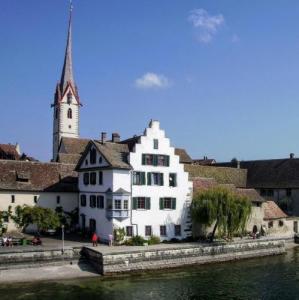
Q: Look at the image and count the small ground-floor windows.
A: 4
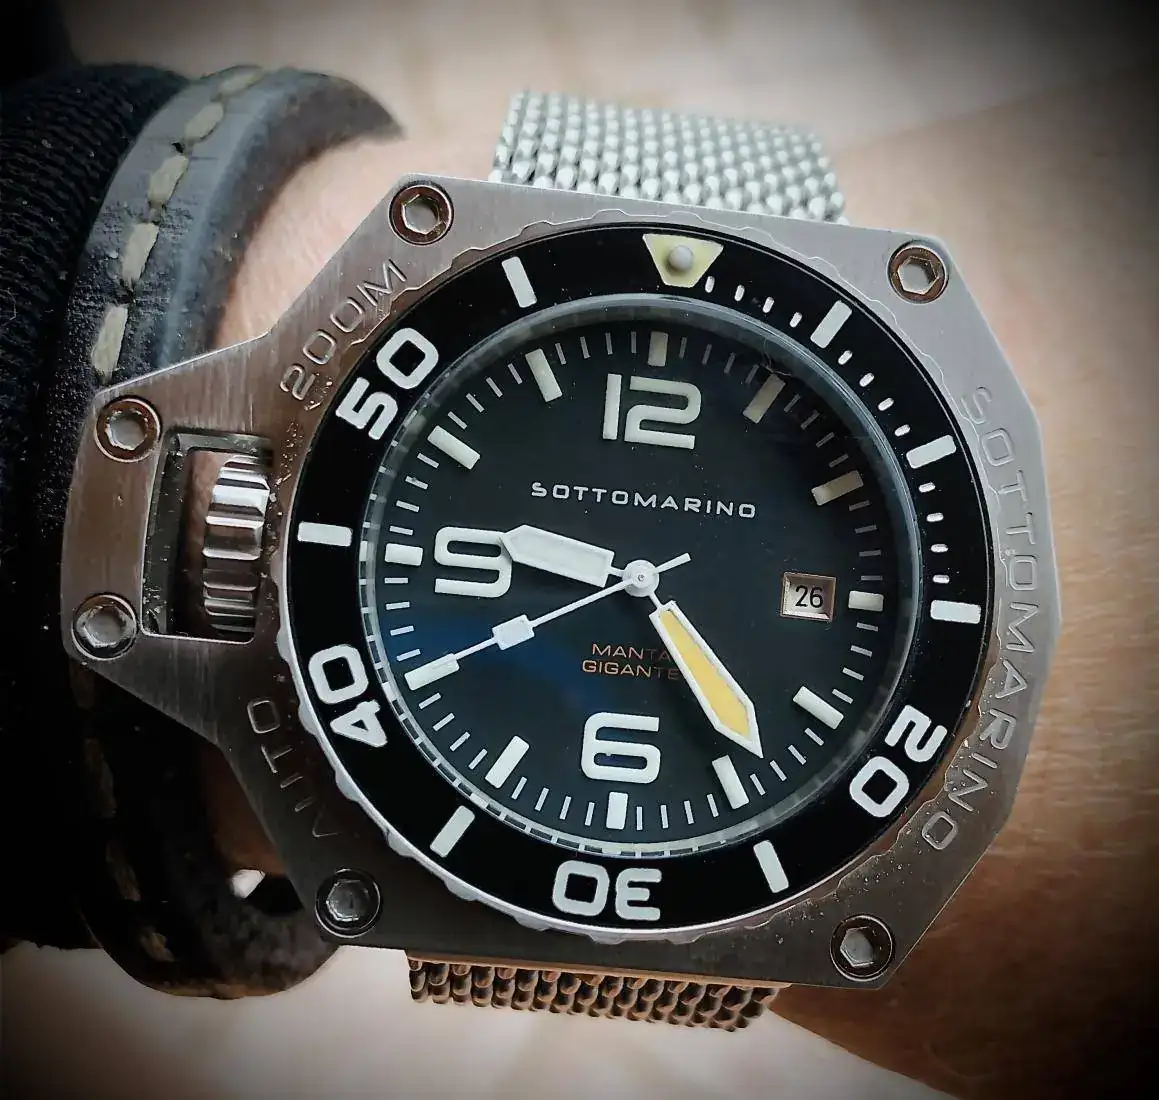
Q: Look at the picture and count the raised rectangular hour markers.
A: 12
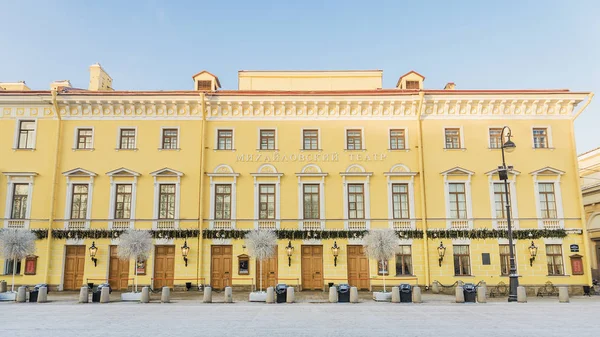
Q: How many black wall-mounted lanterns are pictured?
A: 6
= = =
§ Task
Exact copy, no pictures: return the entries word for word.

§ Answer box
Q: Look at the image and count the small ground-floor windows.
A: 4
Q: Look at the picture and count the raised rectangular hour markers.
A: 12
Q: How many black wall-mounted lanterns are pictured?
A: 6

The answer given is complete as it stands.